=== Provided records ===

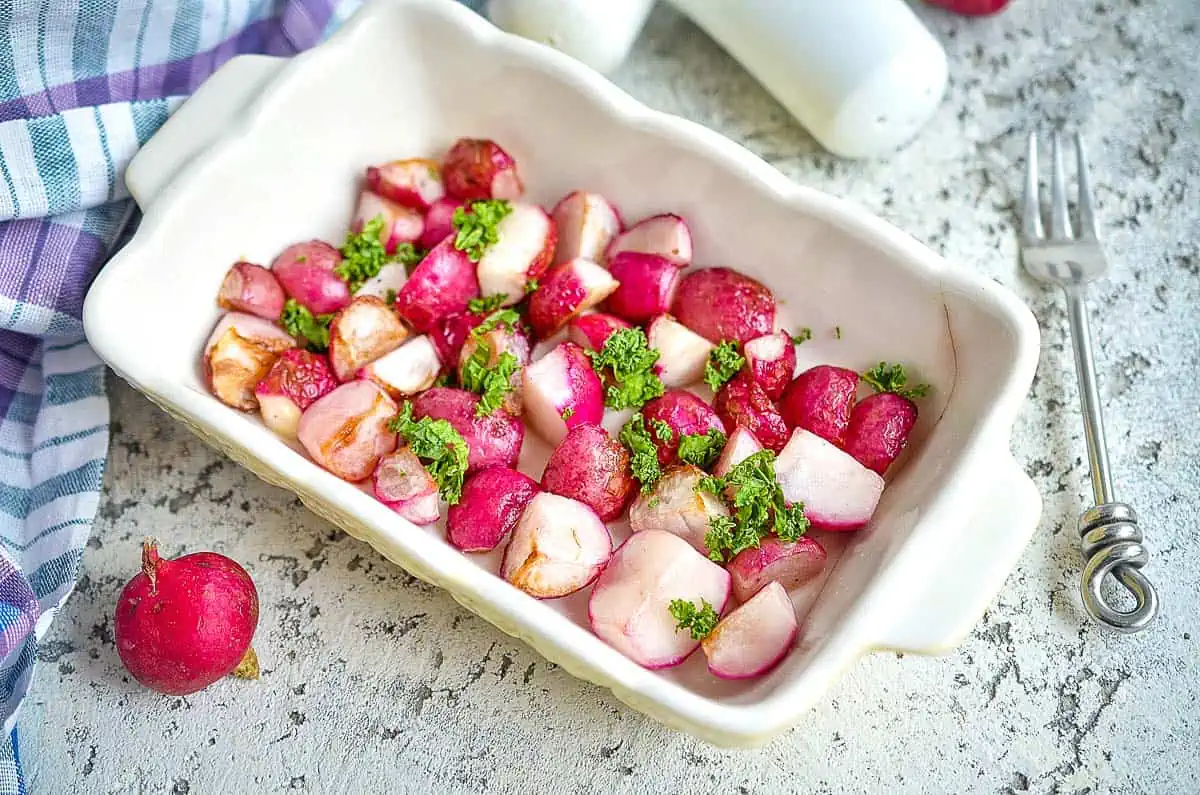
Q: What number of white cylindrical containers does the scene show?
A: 2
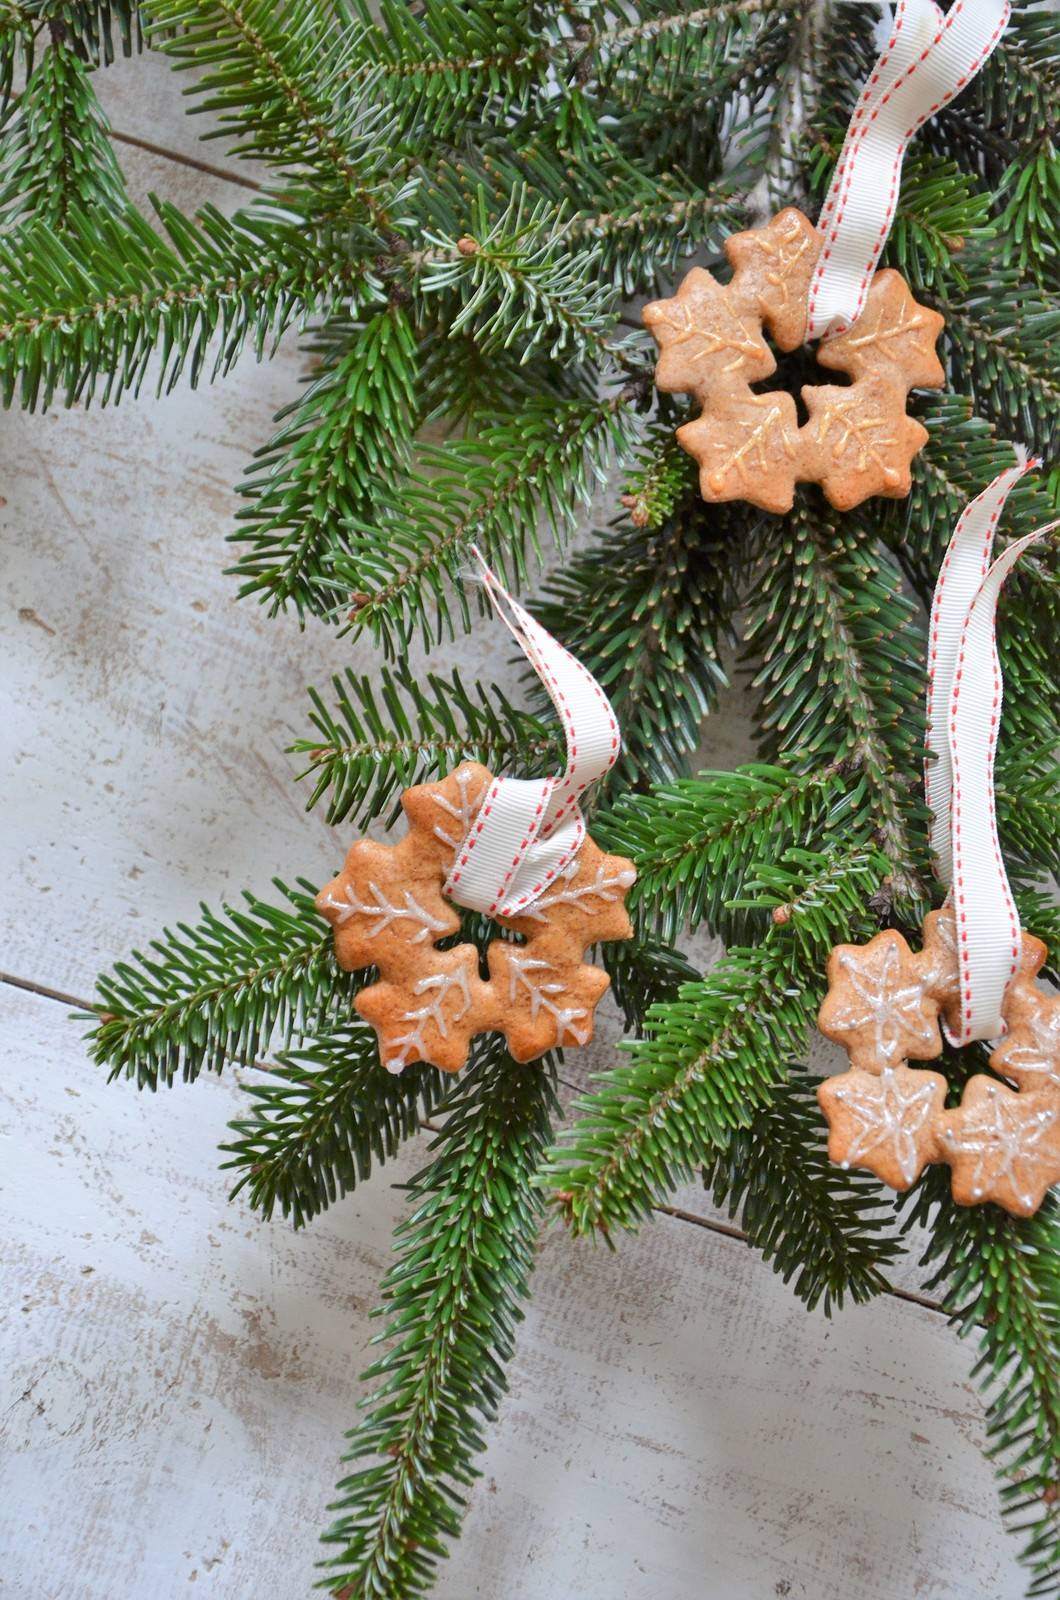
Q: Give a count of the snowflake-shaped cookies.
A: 3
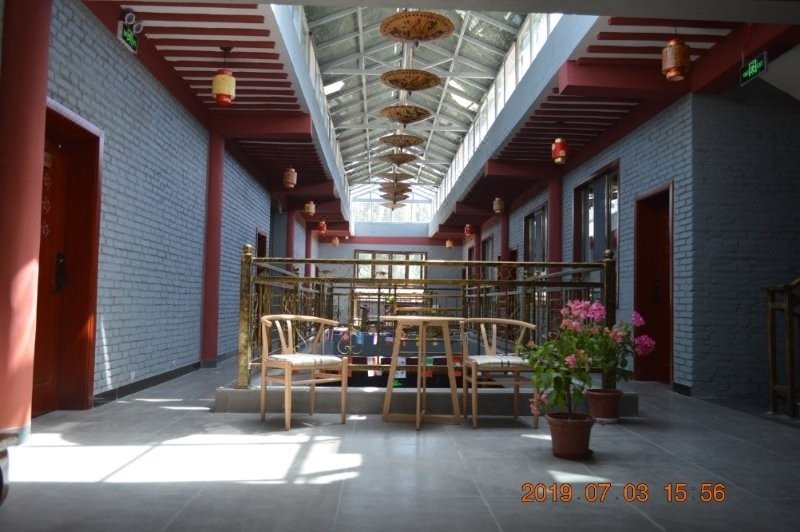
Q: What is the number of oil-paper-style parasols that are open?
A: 10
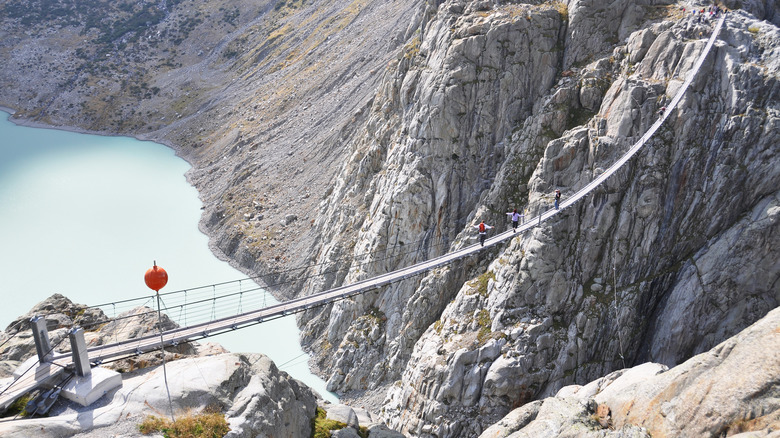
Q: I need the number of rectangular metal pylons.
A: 2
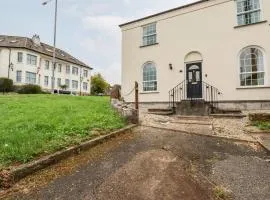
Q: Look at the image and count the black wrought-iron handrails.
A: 2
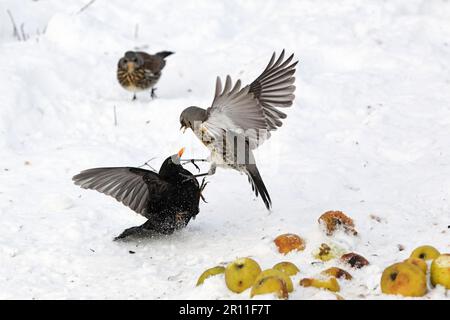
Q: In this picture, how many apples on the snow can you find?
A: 14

===

Gather each line from the listing above that holds "number".

Q: What number of white cylindrical containers does the scene show?
Q: What is the number of oil-paper-style parasols that are open?
Q: I need the number of rectangular metal pylons.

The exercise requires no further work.